The UK ICO released a draft but a detailed guide on auditing AI. The EU is developing one as well. Interestingly, their approach is very similar to that of the Basel standards: specific AI risks should be explicitly managed. This will lead to the emergence of professional AI risk managers.
Today most data regulations around the world have focused on data privacy. Data privacy is a subset of data protection. GDPR is more than just privacy. Data protection is a subset of AI regulation. The latter covers algorithm/model development as well.
Given the privacy violations in recent times, we can see GDPR as a Basel standard equivalent to the data world. And we can see the European Data Protection Supervisor (EDPS) as the BCBS for data privacy. Potentially, a more global group will emerge as more countries enact data protection laws.
Tasks Automation using Integrated Machine Learning Algorithms
Nearly every company has processes suited for machine learning, which is really just a way of teaching computers to recognize patterns and make decisions based on those patterns.

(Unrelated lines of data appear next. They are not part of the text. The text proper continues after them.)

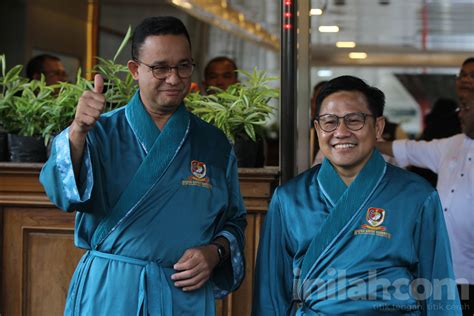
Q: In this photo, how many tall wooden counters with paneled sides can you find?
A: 1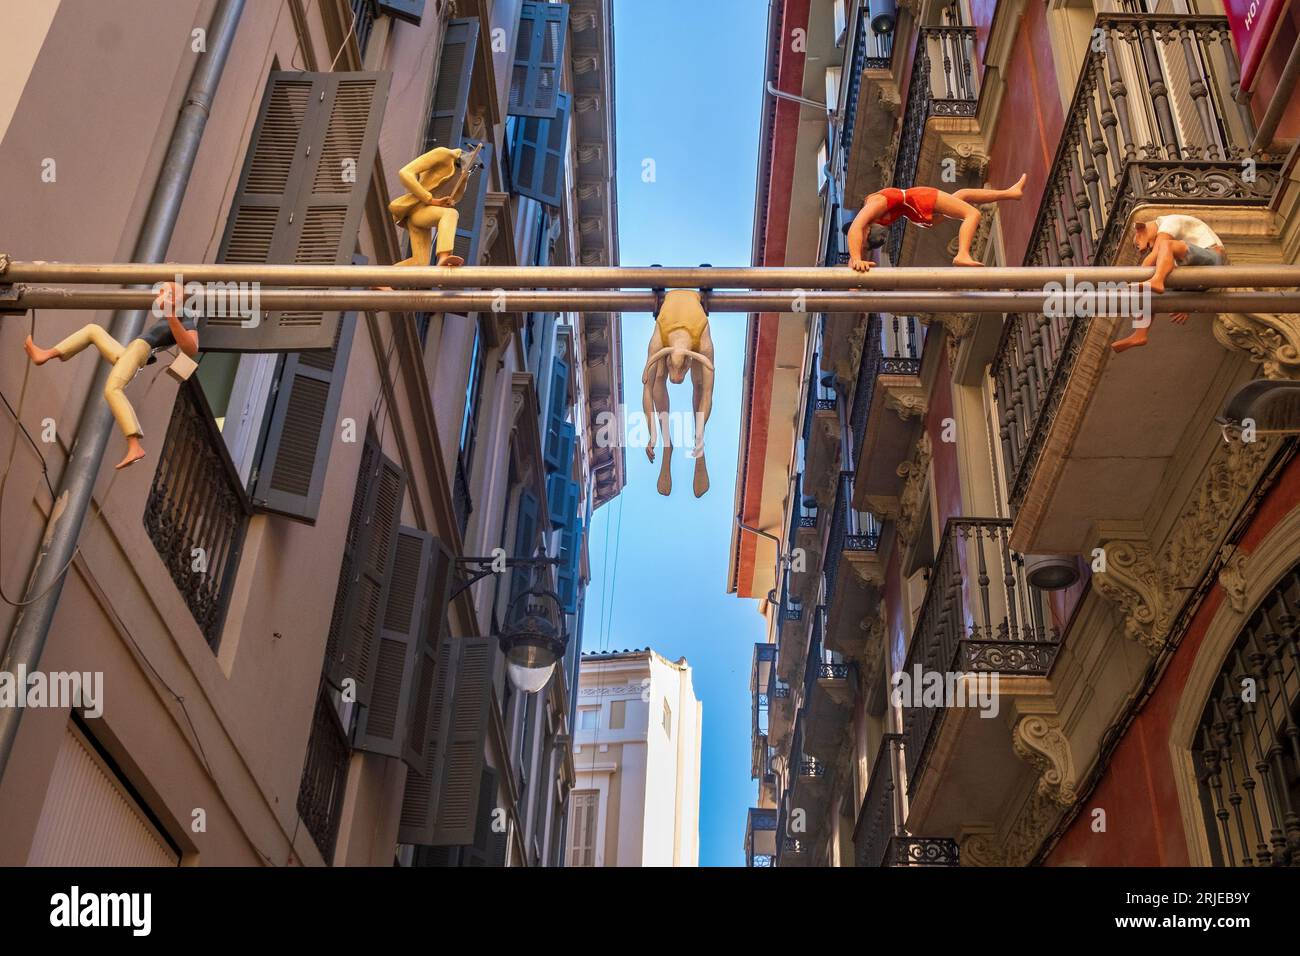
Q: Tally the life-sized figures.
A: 5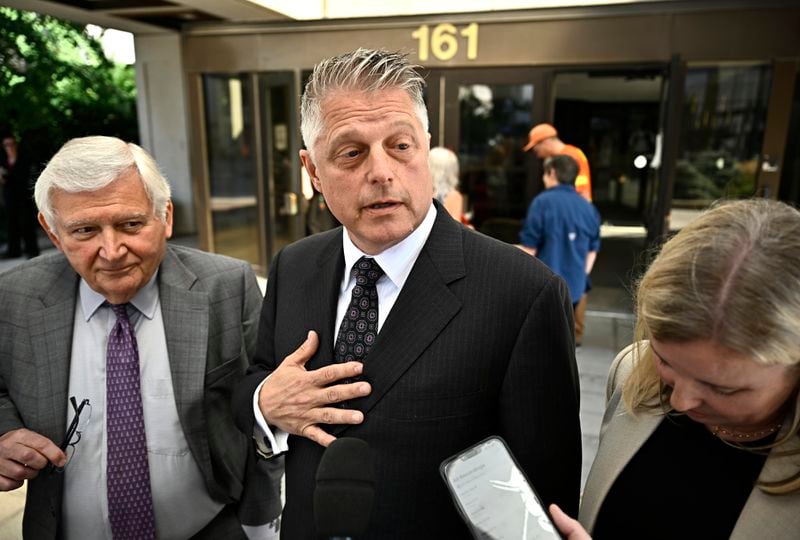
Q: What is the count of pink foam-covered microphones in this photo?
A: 0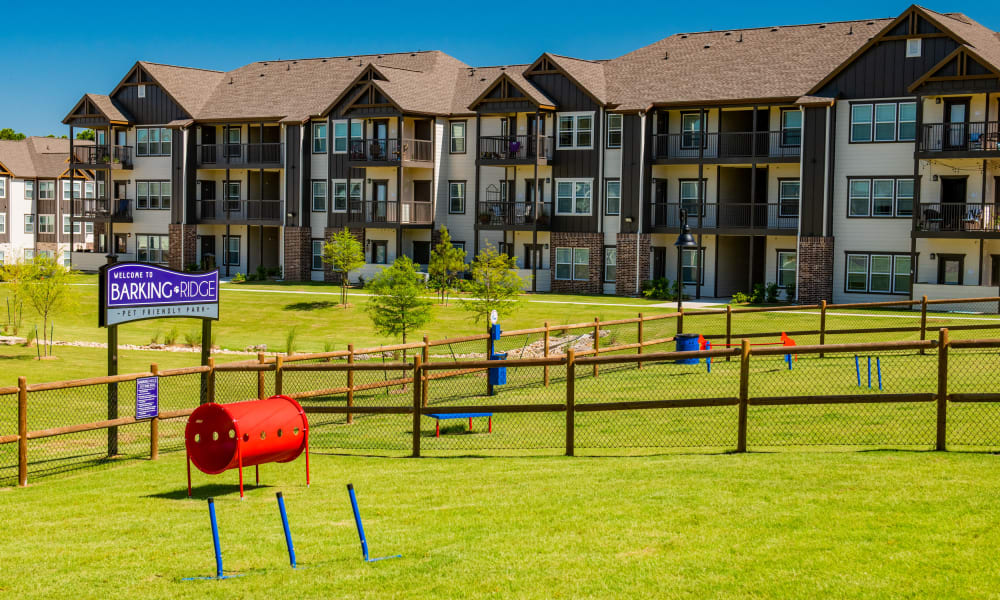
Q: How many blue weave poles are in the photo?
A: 6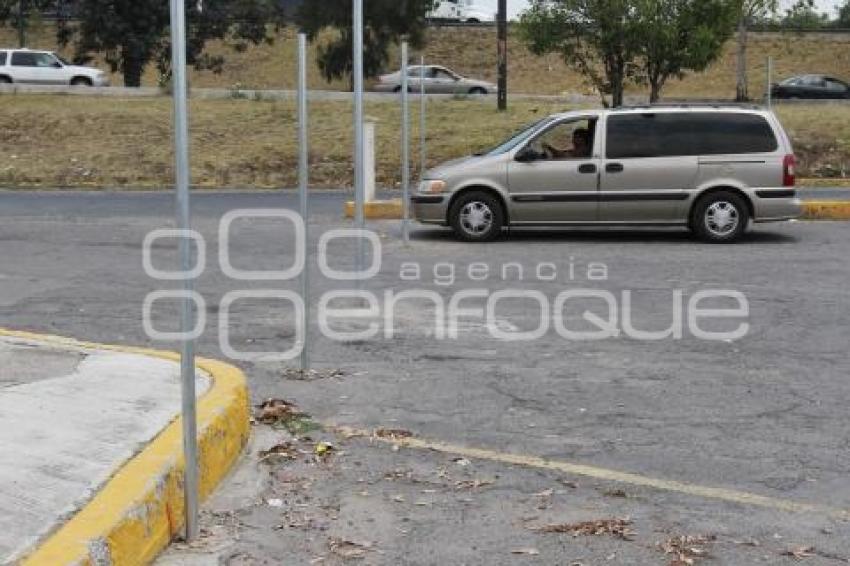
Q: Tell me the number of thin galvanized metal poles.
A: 6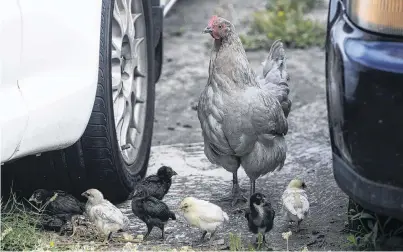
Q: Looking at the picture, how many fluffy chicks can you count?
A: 7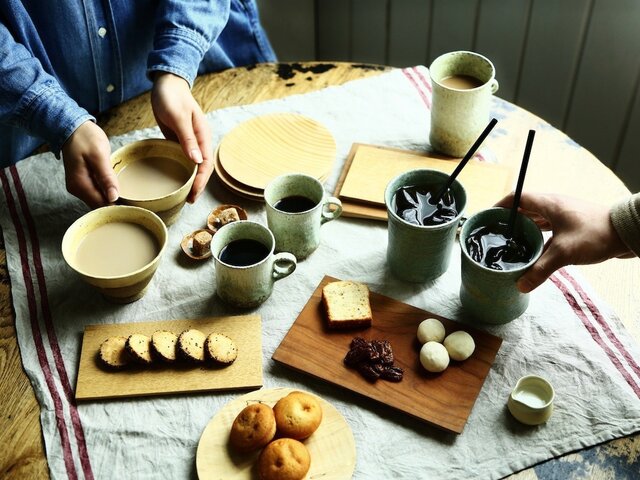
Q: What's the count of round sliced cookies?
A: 5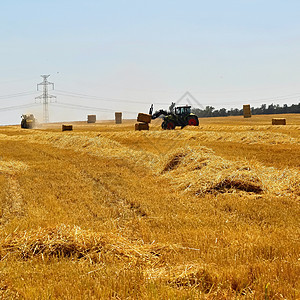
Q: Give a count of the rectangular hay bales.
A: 7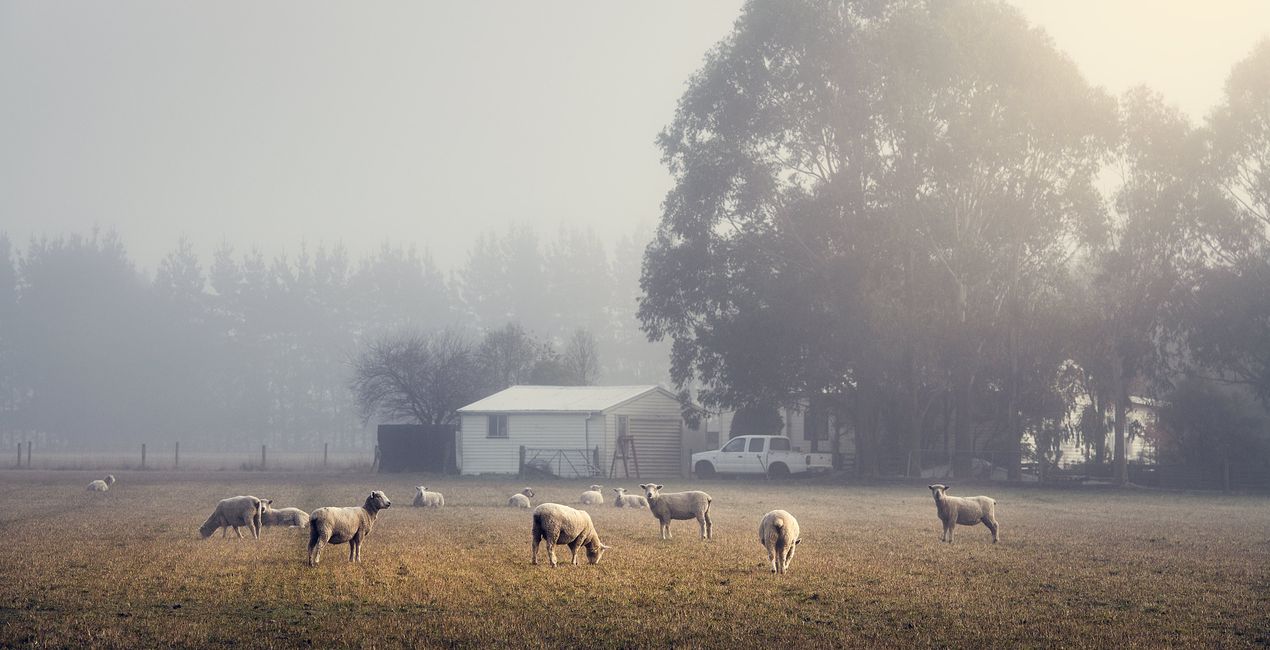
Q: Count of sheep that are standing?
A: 6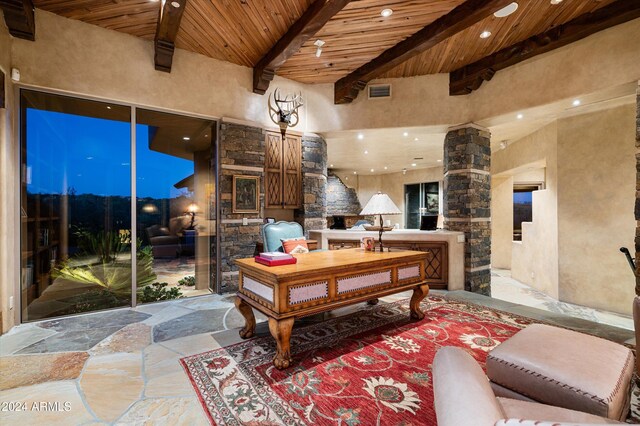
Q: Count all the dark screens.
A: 2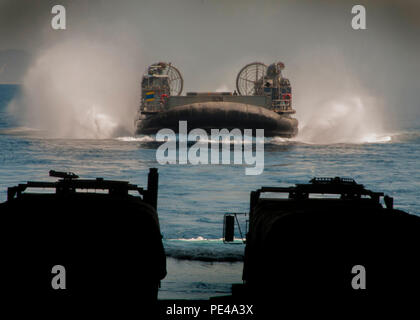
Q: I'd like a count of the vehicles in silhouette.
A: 2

Is that a dog on the road in front of me? Apply the brakes. Is that a tumor on that X-ray? Alert the doctor.
What only insiders generally know is that data scientists, once hired, spend more time building and maintaining the tools for AI systems then do the building the systems themselves.
A recent survey of 500 companies by the firm Algorithmia¹¹ found that expensive teams spend less than a quarter of their time training and iterating machine-learning models.
Now, though, new tools are emerging to ease the technological innovation.
Unified platforms that bring the work of collecting, labeling and feeding data into supervised learning models or that help build the models themselves, promise to standardize workflows in the way that Salesforce and Hubspot has for managing customer relationships.
Some of these platforms automate complex tasks using integrated machine learning algorithms, making the work easier still. This frees up data scientists to spend time building the actual structures they were hired to create and puts AI within reach of even small- and medium-sized companies.